Molecular mechanism of regulation and activation of membrane proteins in native membrane milieu

Project Summary/Abstract Heterogeneity in spatial and temporal dimensions is a hallmark of mammalian cell membranes. This partitions cellular membranes into distinct nanodomains distinguished by specific lipid-lipid or lipid-protein interactions. These nanodomains provide a dynamic, spatiotemporally organized platform for membrane-localized regulation

of critical signaling pathways, imparting unique organization and bioactivity to the signaling proteins (and their effectors/substrates) that are associated with or embedded in them. This regulation of membrane proteins by their endogenous microenvironment is fundamental to critical biological functions and is often impaired in diseases

such as cancer, neurodegeneration, and immune disorders. Despite the significance of the native membrane milieu in modulating membrane protein functions, there is a scarcity of experimental approaches for studying membrane proteins in their native lipid environment with simultaneous spatial, temporal, and molecular resolution. Motivated by this inherent challenge, my goal is to

develop an experimental platform to understand the hierarchical and functional organization of membrane proteins in an endogenous cell membrane environment with precise spatial and molecular resolution. I will use an amphipathic styrene-maleic acid copolymer (SMA and its chemical analogs) to excise circular patches of the

cell membrane, generating ~10-15 nm-sized “native nanodiscs”. SMA-encapsulated membrane proteins of interest are surrounded by an annular ring of endogenous lipids and interacting proteins, preserving their local membrane microenvironments and offering unprecedented spatial resolution.
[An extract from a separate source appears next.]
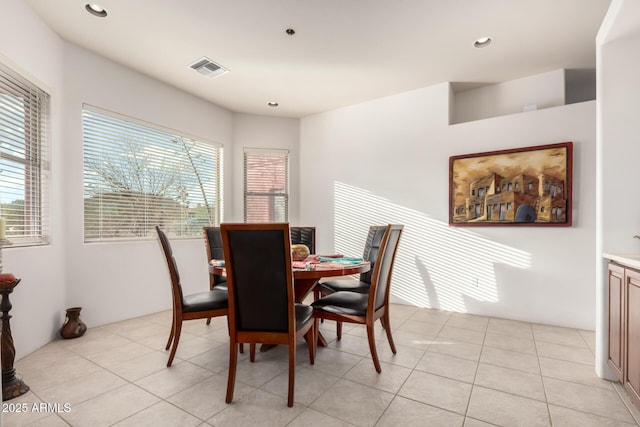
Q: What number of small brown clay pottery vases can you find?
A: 1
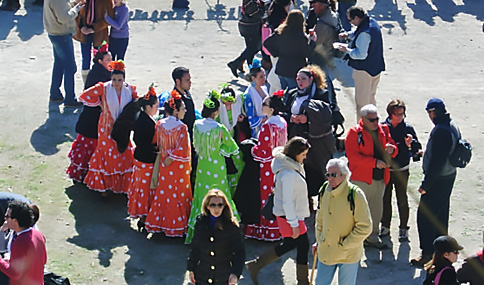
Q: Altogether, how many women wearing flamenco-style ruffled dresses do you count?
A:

Following further enrichment and

purification, I will use single-molecule TIRF microscopy, native mass spectrometry, lipidomics and proteomics, functional assays, and structural studies to investigate the biophysical and biochemical properties of these SMA- encapsulated membrane proteins within their endogenous environment. I will study two clinically relevant membrane/membrane-associated proteins using this approach – (1) KRas,

a small GTPase that is a prominent oncogene with >95% mutation frequency in pancreatic cancers, and (2) Trk family receptor tyrosine kinases that bind neurotrophins and are central to neuronal development, differentiation, and survival and are implicated in pain perception. I will address outstanding questions about the structural and

functional organization of these proteins on the native membrane, how the spatially enriched proteome and lipidome around these proteins regulate their organization, how that influences the biological activity of these membrane proteins, and ultimately how that impacts downstream signaling. The direct involvement of protein-

lipid interaction and dynamics in several diseases necessitates a quantitative understanding of membrane proteins in their native membrane milieu. My proposal outlines a general experimental pipeline with a broad and transformative impact on understanding the regulation and activation of membrane proteins in the context of their

endogenous environment with precise spatial and molecular resolution.